> What the task requires: Begin the copy at the line that contains "Q: Count the", end it at the last line of the entries below, keep every word exact, and include no pictures.

Stored dataset items:
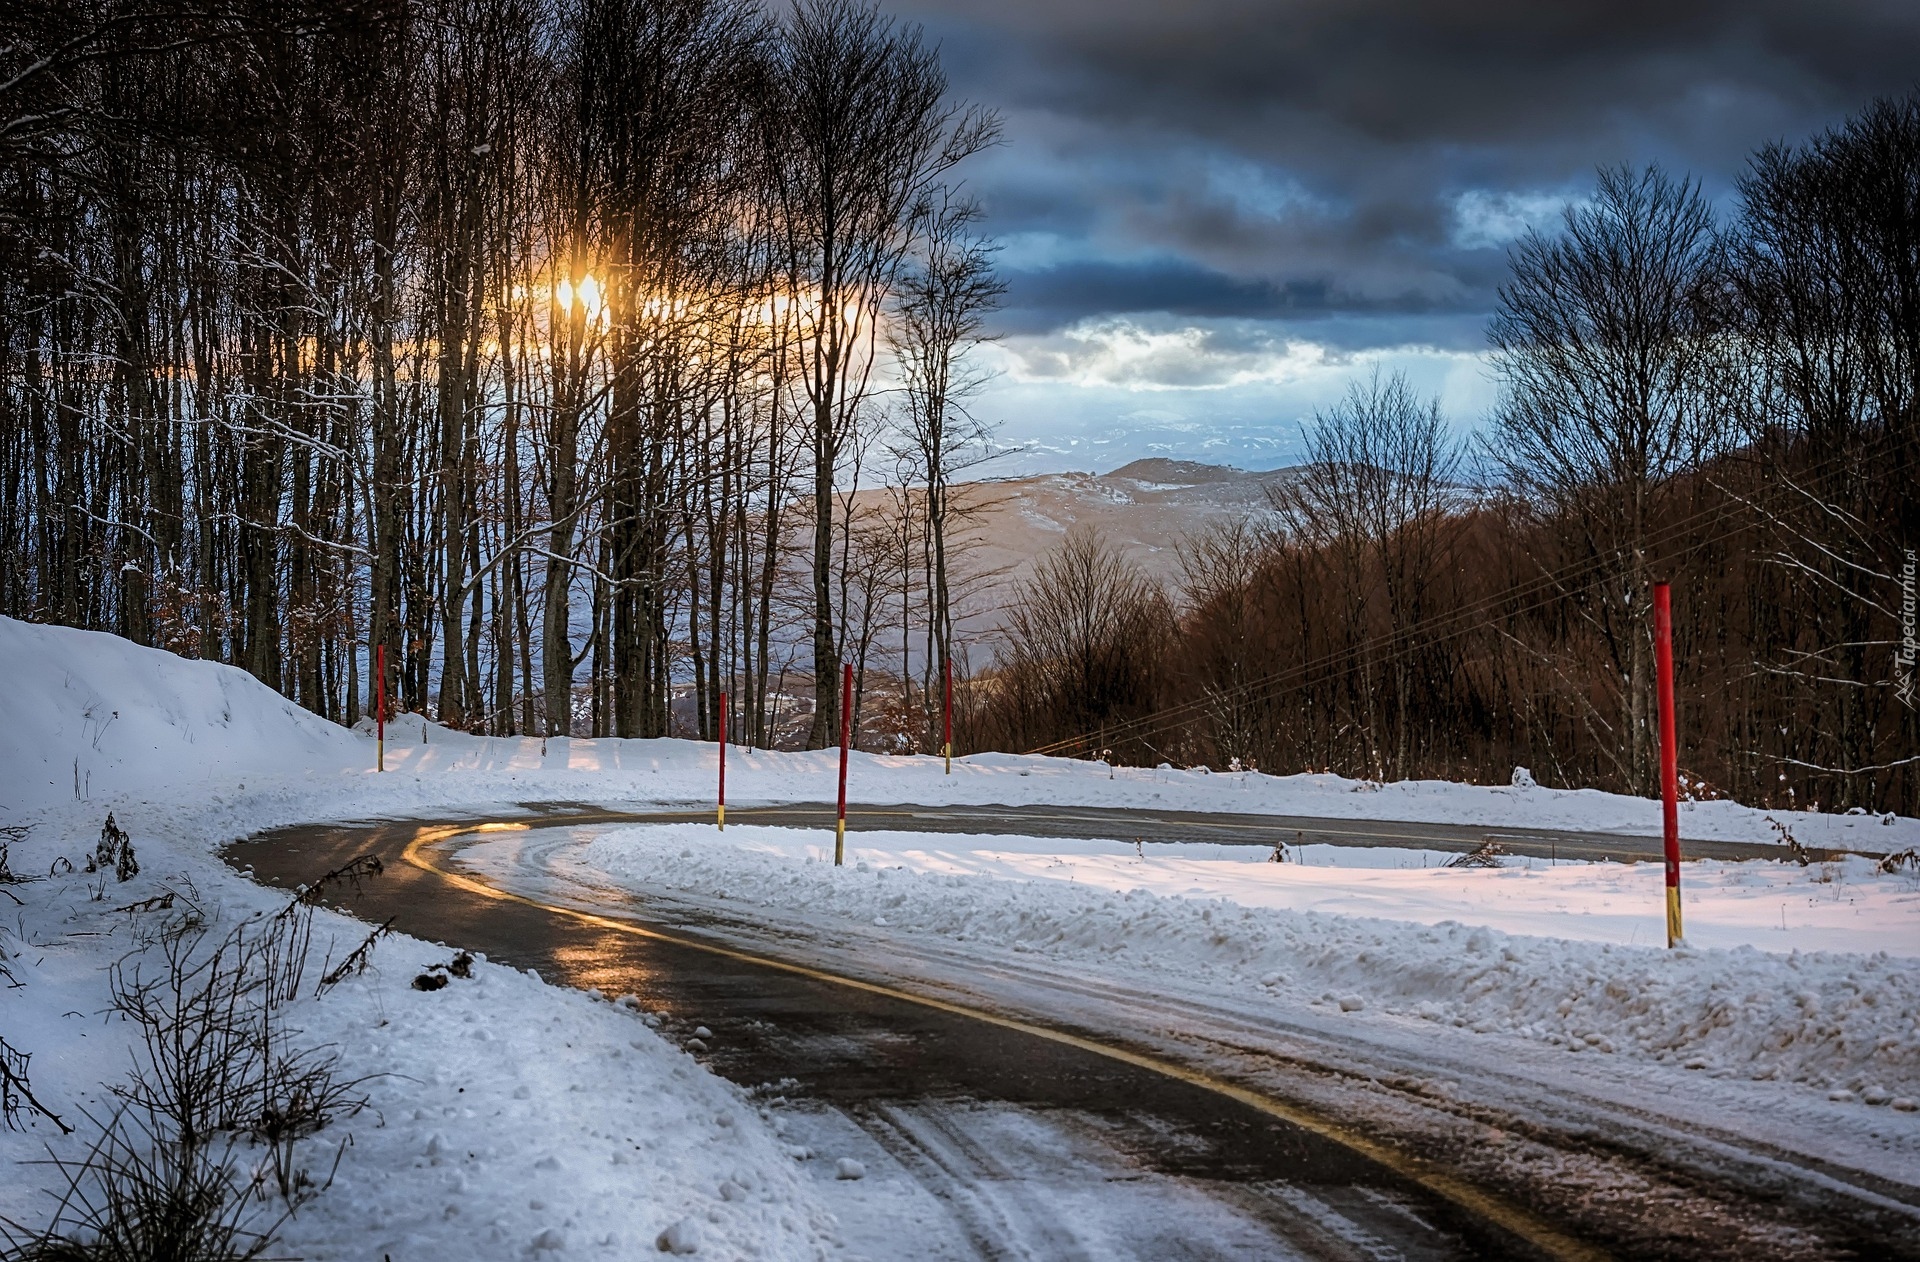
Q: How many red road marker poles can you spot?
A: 5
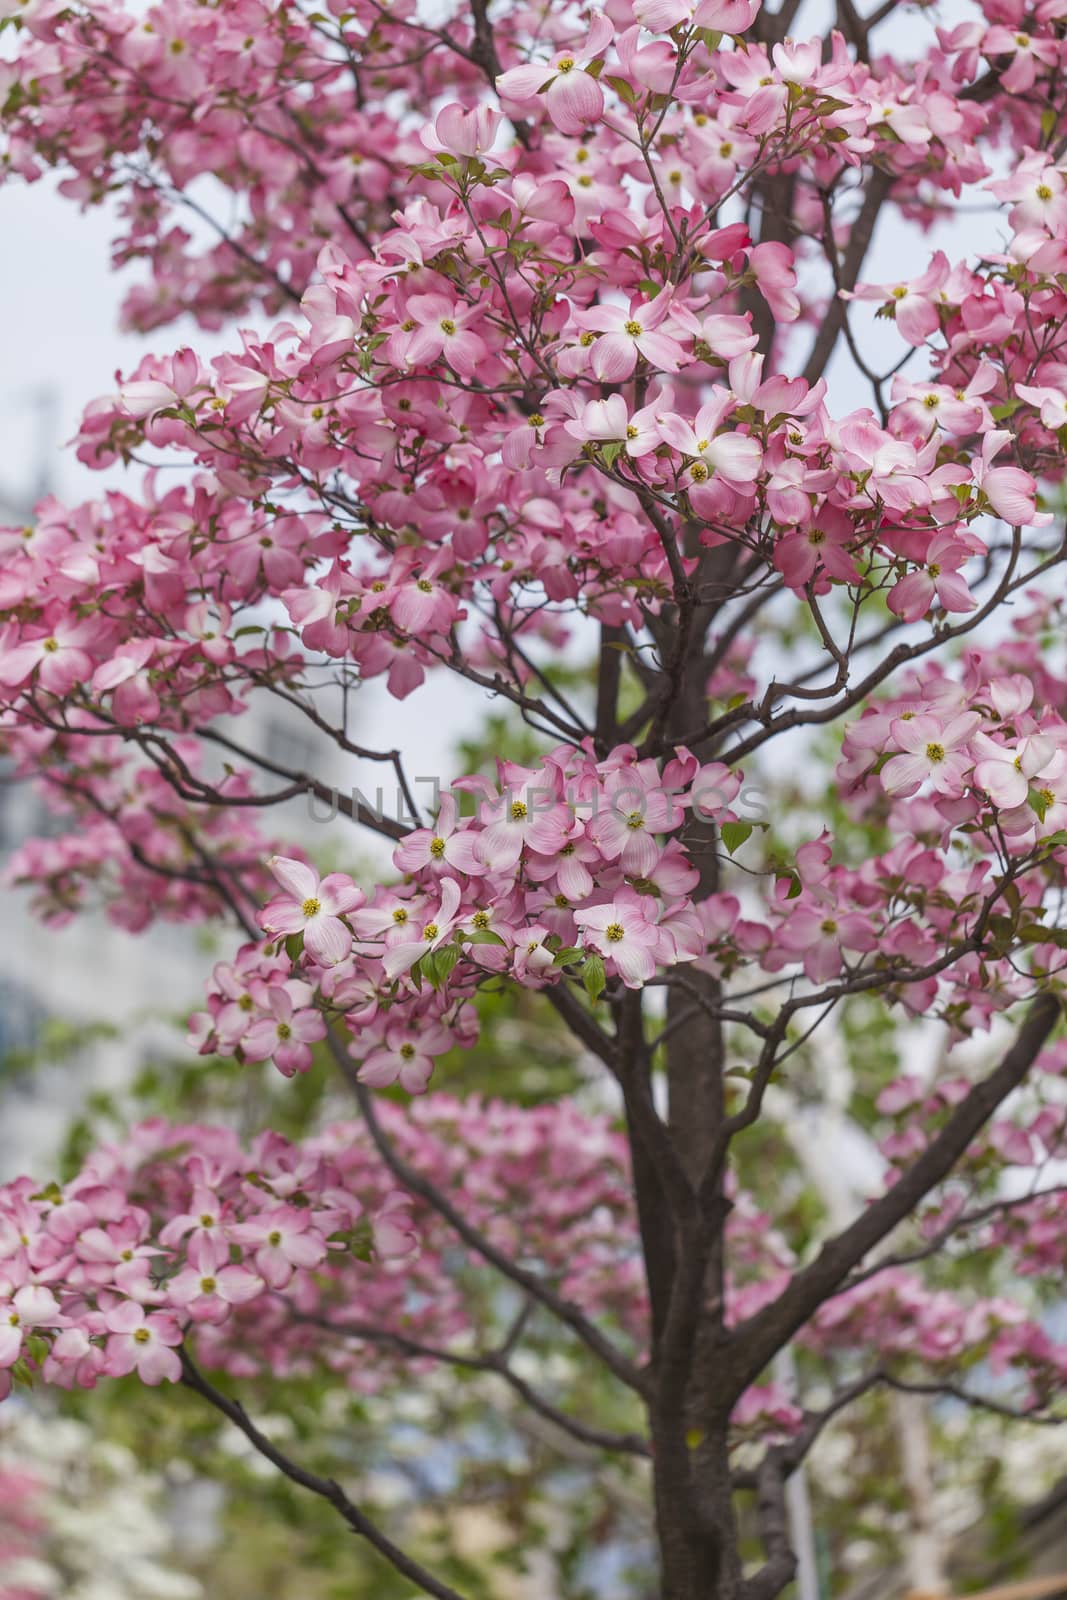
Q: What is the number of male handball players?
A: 0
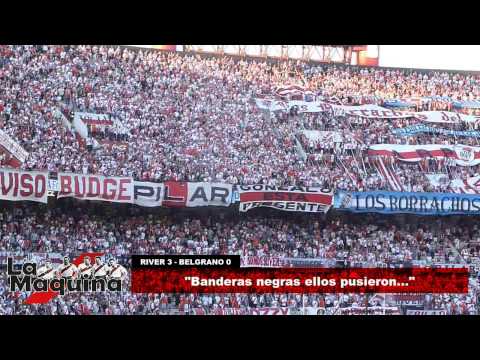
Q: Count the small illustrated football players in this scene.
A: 5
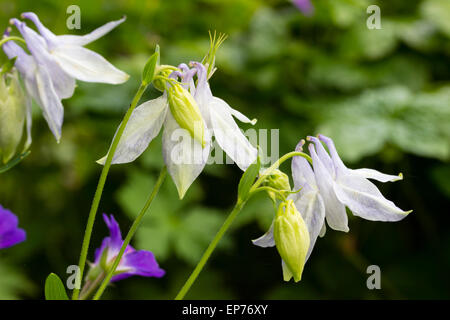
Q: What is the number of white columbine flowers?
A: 3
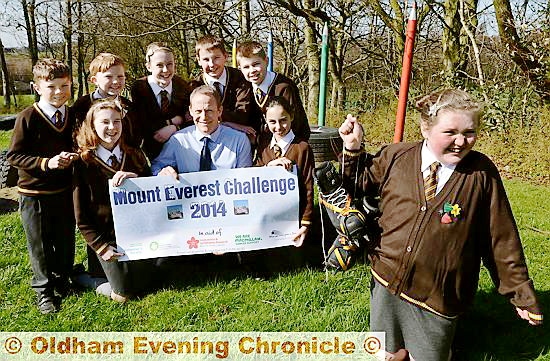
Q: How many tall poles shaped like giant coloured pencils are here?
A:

> Reply to the exercise:
Q: Count the small illustrated football players in this scene.
A: 5
Q: What is the number of white columbine flowers?
A: 3
Q: How many tall poles shaped like giant coloured pencils are here?
A:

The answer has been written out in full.